Peripheral nervous system

Muscle

All behaviour depends upon the ability to control the activity of skeletal muscles, which maintain posture and permit movement. Such control is subserved by a rich innervation of muscle with both motor and sensory neurones. Individual muscle cells (fibres) run parallel to the main axis of the muscle and fall into two main functional groups: namely extrafusal and intrafusal muscle fibres ( Fig. 3.1 ).

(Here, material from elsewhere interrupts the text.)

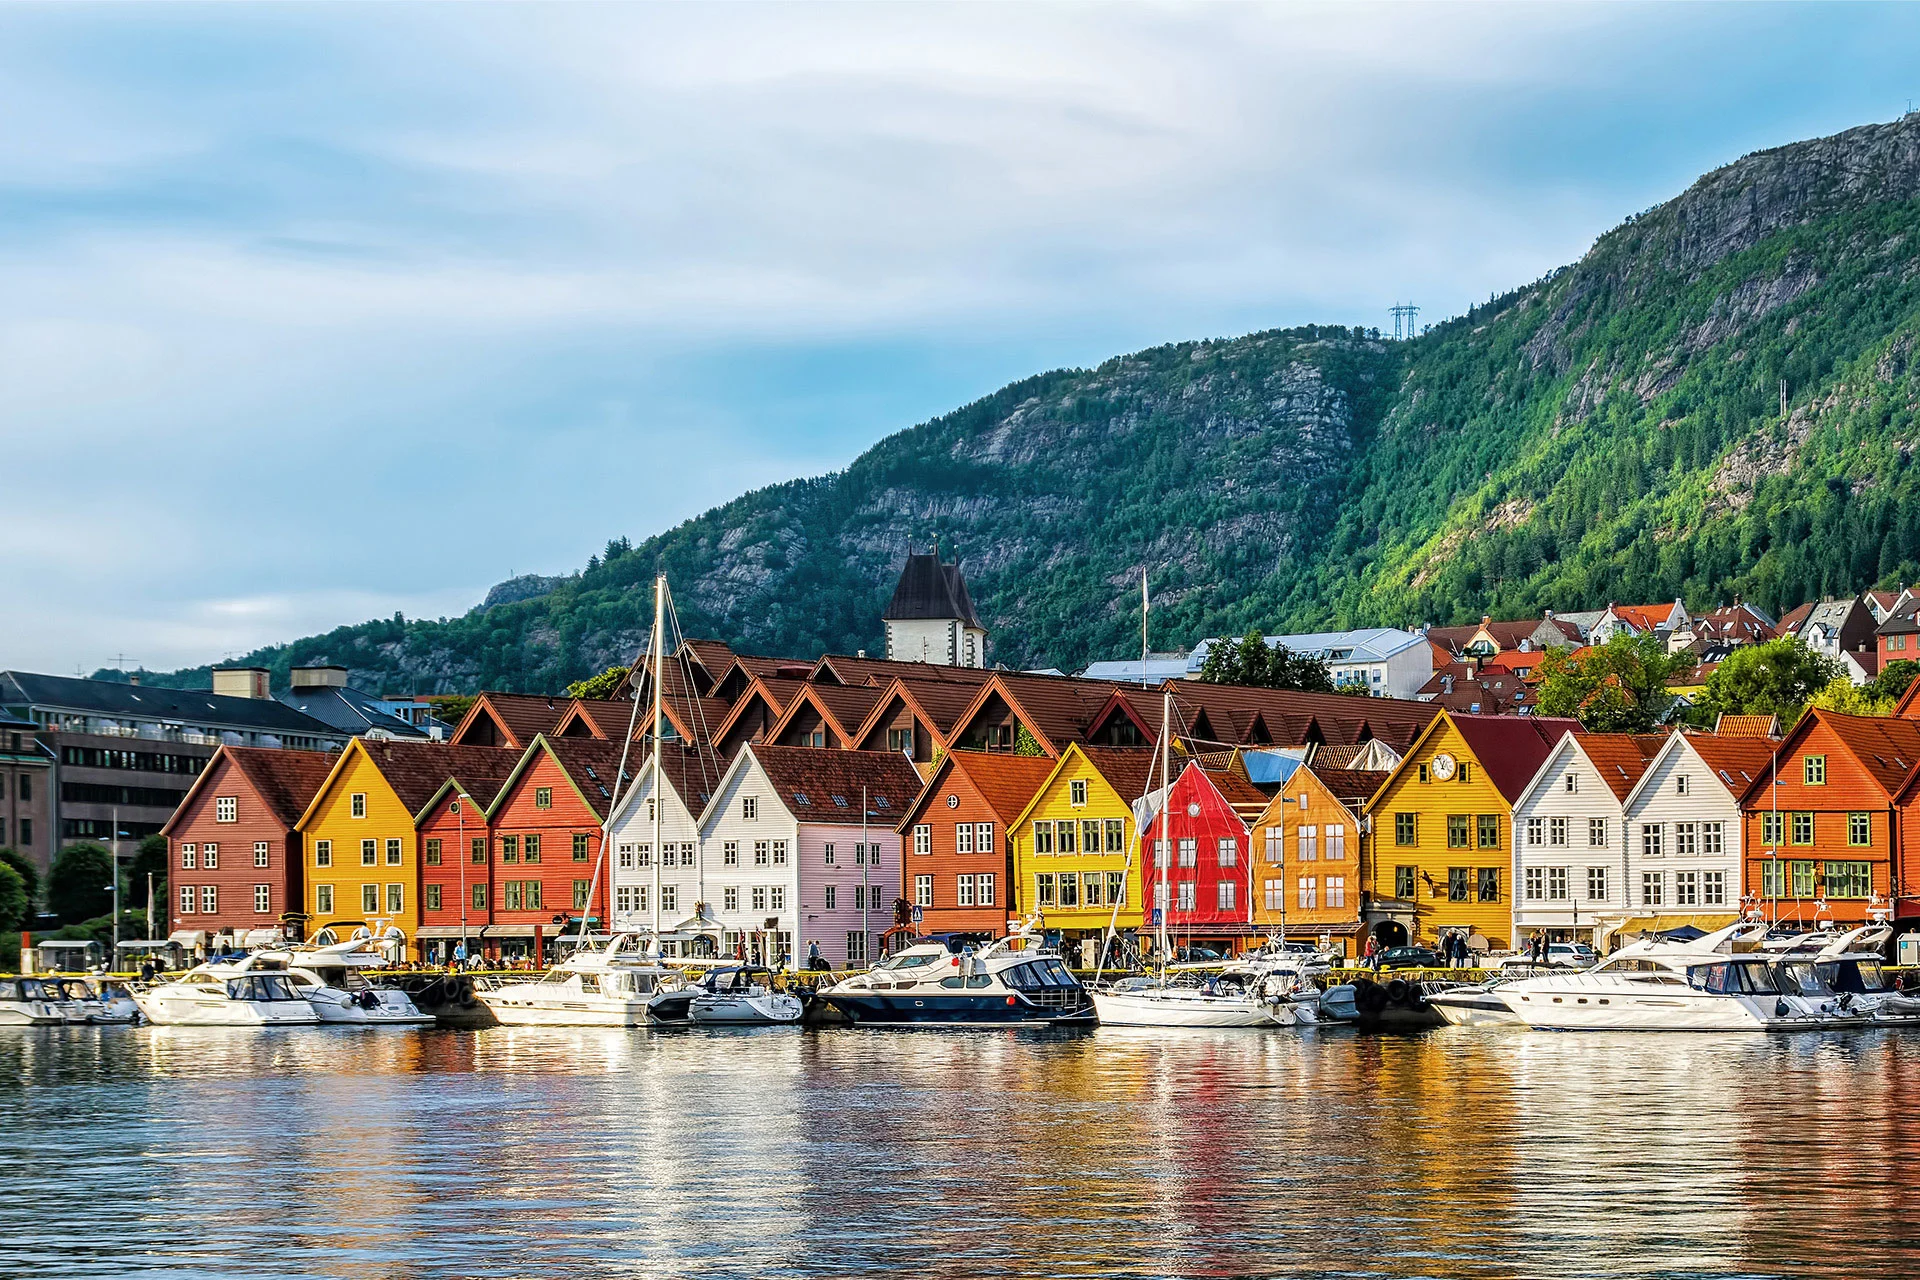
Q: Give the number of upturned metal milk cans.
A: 0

Extrafusal muscle fibres are by far the more numerous, constituting the bulk of the muscle and conferring its contractile strength. Extrafusal muscle fibres are innervated by alpha motor neurones , the cell bodies of which lie in the ventral horn of the spinal cord grey matter and in the motor cranial nerve nuclei of the brainstem. The axon of an individual alpha motor neurone typically branches within the target muscle to innervate a number of muscle fibres and these fibres contract simultaneously when activated by the motor neurone. The combination of a single motor neurone and the muscle fibres that it innervates is known as a motor unit . In those muscles capable of controlling delicate, precise movements, such as the muscles of the hand, the muscles of facial expression and the extraocular muscles, individual motor units are comprised of relatively small numbers of muscle fibres. In contrast, the motor units of large postural muscles such as the quadriceps, for example, are comprised of relatively large numbers of muscle fibres.

Intrafusal muscle fibres are specialised muscle cells that act as sensory receptors. They occur in groups known as muscle spindles , interspersed amongst the extrafusal fibres ( Fig. 3.1 ). Intrafusal muscle fibres bear sensory endings that signal muscle stretch and tension to the CNS. Their function is fundamental to the monosynaptic stretch reflex and the control of muscle tone ( pp. 75–76 ), to the coordination of movement by the cerebellum ( p. 121 ) and to the conscious perception and control of movement of the body in space (praxis). Intrafusal muscle fibres receive a motor innervation from gamma motor neurones , whose cells of origin, like those of alpha motor neurones, lie in the ventral horn of the spinal cord and the motor cranial nerve nuclei of the brainstem. Gamma motor neurones function to control the sensitivity of the sensory endings on intrafusal muscle fibres. Various disorders of the CNS can affect gamma motor neurone activity and, thus, cause abnormalities of the stretch reflex and muscle tone ( pp. 75–76 ).

Myopathies

• Myopathy is characterised by weakness and muscle wasting (of facial, bulbar and proximal limb muscles) with preservation of tendon reflexes and sensation ( Fig. 3.2 ).

• Polymyositis is an immune disorder of muscle causing a painful or painless myopathy. When it occurs in the elderly, there is often a primary neoplasm elsewhere (paraneoplastic syndrome). In children, the skin is also inflamed, causing a rash. This is referred to as dermatomyositis.

• Duchenne muscular dystrophy is an inherited degenerative disorder of male children (X-linked inheritance). After 2 to 3 years of age, the child develops progressive weakness of the arms and legs with muscular contractures, is wheelchair-bound by the age of 10 years and dies in youth.

Nerve endings

There are various overlapping conventions for the classification of nerve endings. Overall, they may be classified as either afferent or efferent. Afferent nerve endings respond to mechanical, thermal or chemical stimulation (mechanoreceptors, thermoreceptors or chemoreceptors, respectively). The nerve fibres to which they belong conduct action potentials to the CNS. If the afferent information reaches a conscious level, then the pathway is termed sensory. Efferent nerve endings innervate muscle or secretory cells and, under control from the CNS, influence muscular contraction or cellular secretion. Nerve endings that induce movement are called motor; those that induce secretion are sometimes called secretomotor.